In applying this law to the allegations in the complaint, the Court found that an adequate theory of fraud was alleged.  The Court found it sufficient that the complaint alleged that, “‘at the time these promises were made,’ the Defendants ‘had a preconceived and undisclosed intention of not performing under the [Loan] Agreement [as evidenced by [Defendant’s] near-immediate default], which constitutes [a] misrepresentation[] of current facts’ sufficient to sustain a fraud claim.”’ This,  when “taken with Plaintiff’s related accusation that the Defendants also materially misrepresented [their] financial condition in order to procure the Loan under false pretenses,” was enough for the Court to rule that the complaint was “appropriately based on allegedly false statements of ‘present facts’ regarding the Defendants’ mindset that induced the Plaintiff’s reliance, and is therefore actionable in fraud.”

However, the Court nevertheless dismissed the complaint for failing to satisfy FRCP 9(b). Summing up its analysis of the facts as applied to the law, the Court ruled that “the complaint is bereft of any specific facts regarding what financial materials were provided to the Plaintiff and when; who prepared them; what factual information was contained in them; and how, if at all, that information was false or misleading as it related to the Plaintiff’s decision to issue the Loan. In the Court’s view, the Plaintiff cannot pass Rule 9(b) muster simply by asserting, without any factual detail, that the Defendants tricked them into giving the Loan by lying about their ability to repay it. Compare Sofi Classic S.A. de C.V., 444 F. Supp. 2d at 236-37, 245-46 (outlining specific statements concerning defendant corporation’s financial condition which were sufficient to support a fraud claim), with Leung v. Law, 387 F. Supp. 2d 105, 115 (E.D.N.Y. 2005) (allegations of bank fraud failed to comply with Rule 9(b) where, although the complaint alleged that the defendants misrepresented their company’s financial condition by “`provid[ing] false financial statements,’ `false information’ and `false financial reports,'” the plaintiff failed to “identif[y] the precise statements that he allege[d] were made fraudulently”).”

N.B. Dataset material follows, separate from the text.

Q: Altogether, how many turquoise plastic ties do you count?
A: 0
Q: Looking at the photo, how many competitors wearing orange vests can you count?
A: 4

As to the allegation that Defendants did not have the present intent to abide by the contract, the Court ruled: “Nor does the complaint set forth any specific facts to support the conclusory allegation, cited above, that the Defendants did more than simply breach their promise to repay the Loan — that, instead, they harbored a preconceived and undisclosed intention to do so, thus constituting an actionable misrepresentation of then-present facts. Without any supporting detail, the Court finds that this is precisely the type of rank speculation and improvident charge of wrongdoing against which Rule 9(b) is meant to act as a safeguard. See O’Brien, 936 F.2d at 676.”

Commentary

The Court correctly recognized that while alleging that a party to a contract had a preconceived intent not to comply with the contract can form the basis of a fraud-based theory, the devil is indeed in the details.  As with most of these cases, the plaintiff failed to allege the detailed, factual basis for such a theory, leading the Court to conclude that it was nothing more than “rank speculation.”